More than 4,000 families in Swindon use the CSA to recover maintenance payments. In my constituency, £6.9 million is owed in arrears—the highest figure in the south-west—so the number of parents, either with care or non-resident, who come to me, as a last hope in many cases, because of the problems they are experiencing, is no surprise. I will use two examples: one of a non-resident parent and one of a parent with care.

First, Mr D, the non-resident parent, was on tour with the Army in Afghanistan for six months. Prior to his tour of duty, he informed the CSA that it meant that he would be away and therefore would technically not be a shared carer, because he would see the children for fewer than the required 52 days. By way of a court order, he has the children for approx 70 days a year with split holiday time. He told the CSA, went on his tour of duty and came back to find that the CSA had finally acted and presented him with a large bill for arrears.

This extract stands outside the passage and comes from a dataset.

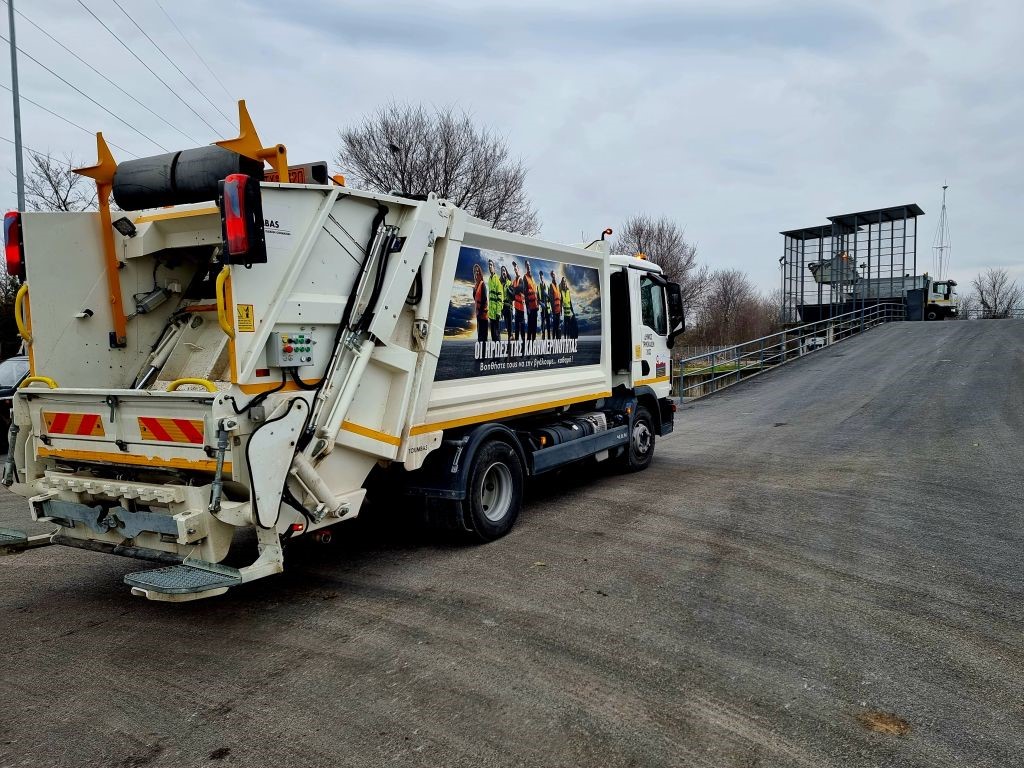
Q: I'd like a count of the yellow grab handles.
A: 4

That is not acceptable. The least courtesy we can offer to serving members of the armed forces is to deal promptly when they provide information to the CSA, rather than reward them with a massive bill on their return. Mr D accepts that his tour of duty means a reduction in shared care and that consequences follow, but really, more must be done to improve the quality of how we deal with cases such as his. I do not believe that he and many others should be penalised in that way for serving and representing their country. Active service should be taken into consideration when such issues are being determined.

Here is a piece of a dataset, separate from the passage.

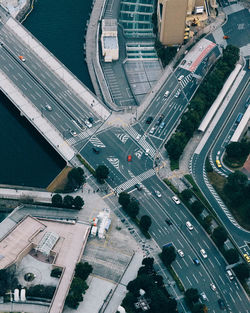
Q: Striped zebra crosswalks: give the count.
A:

There is a broad-brush approach that does not help anyone. I find it hard to believe that no mechanism can be found to deal more sensitively with payment changes for serving military personnel. This is an ongoing problem, not just for Mr D but for countless serving military personnel, because they never know when they might be redeployed. I urge the Minister to consider a more flexible approach in those circumstances, so that we can do better by our armed forces. I have already raised Mr D’s case with the Minister and I am grateful to her for corresponding with me about it. Today I make a heartfelt plea, not just on Mr D’s behalf, but on behalf of thousands in the same position.

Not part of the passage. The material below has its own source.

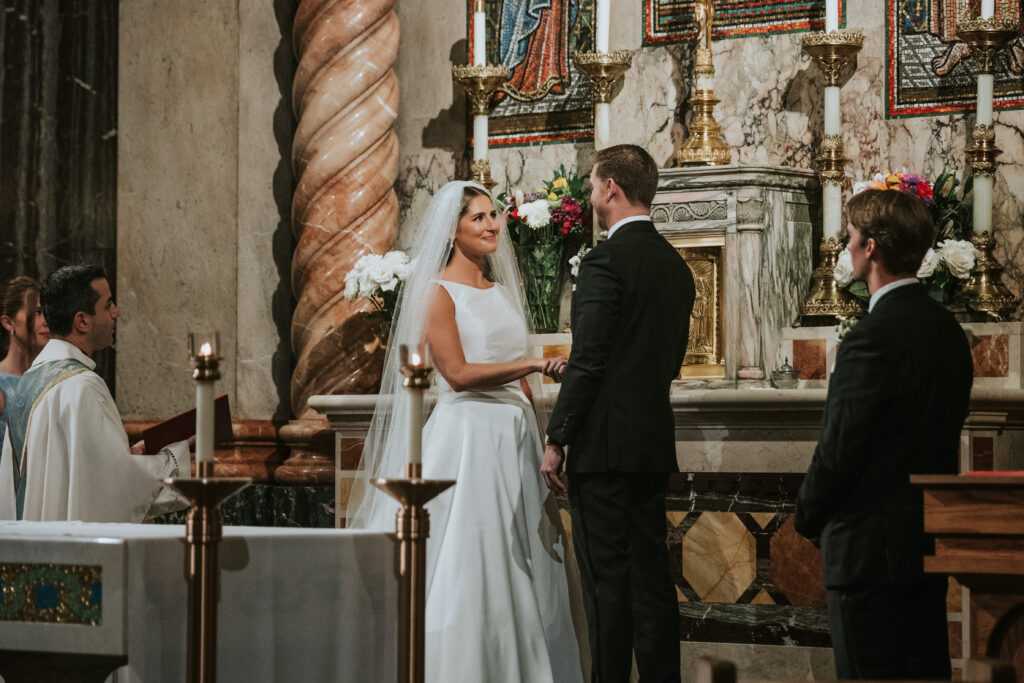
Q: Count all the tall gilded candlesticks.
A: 4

My second example illustrates what I regard as a poor use of enforcement powers. Miss C is a parent with care of a young child. She first contacted the CSA in 2006, but is yet to receive any money. She has had liability orders and has had the non-resident parent taken to court on two occasions, but still she has received nothing. Her bitter experience has taught her that the powers available to the CSA are not being used strongly enough. Those powers include the removal of driving licences and, yes, imprisonment. At the moment the maximum sentence for non-payment is six weeks, but there are clearly cases where that is an insufficient deterrent and maximum term, and it seems the courts are slow to remove driving licences or impose such sentences. There must be stricter penalties for evading responsibilities. More people are being imprisoned for animal cruelty—itself a serious offence—than for non-payment of child maintenance.

Miss C’s former partner is of no fixed abode, as in the example cited by my hon. Friend the Member for South East Cornwall (Sheryll Murray), and works in what I shall describe as an irregular way, for cash payment. I understand that it is proving very difficult for the CSA to trace and track activities of that nature, but other powers are available in such circumstances and they are not being adequately used. I urge that a different approach be taken with persistent non-compliance of this nature—we are talking about six years. There should be more automatic powers available to the successor body to the CSA to freeze and remove money from bank accounts, where available, and to impose restrictions on holding passports and driving licences, without the need for costly and cumbersome court proceedings.

In the years since its creation, the CSA has become an organisation that, despite the best efforts of many of its employees, is still failing far too many parents with care and non-resident parents. I urge the Minister to do everything she can to ensure that the reforms address some of the issues raised today.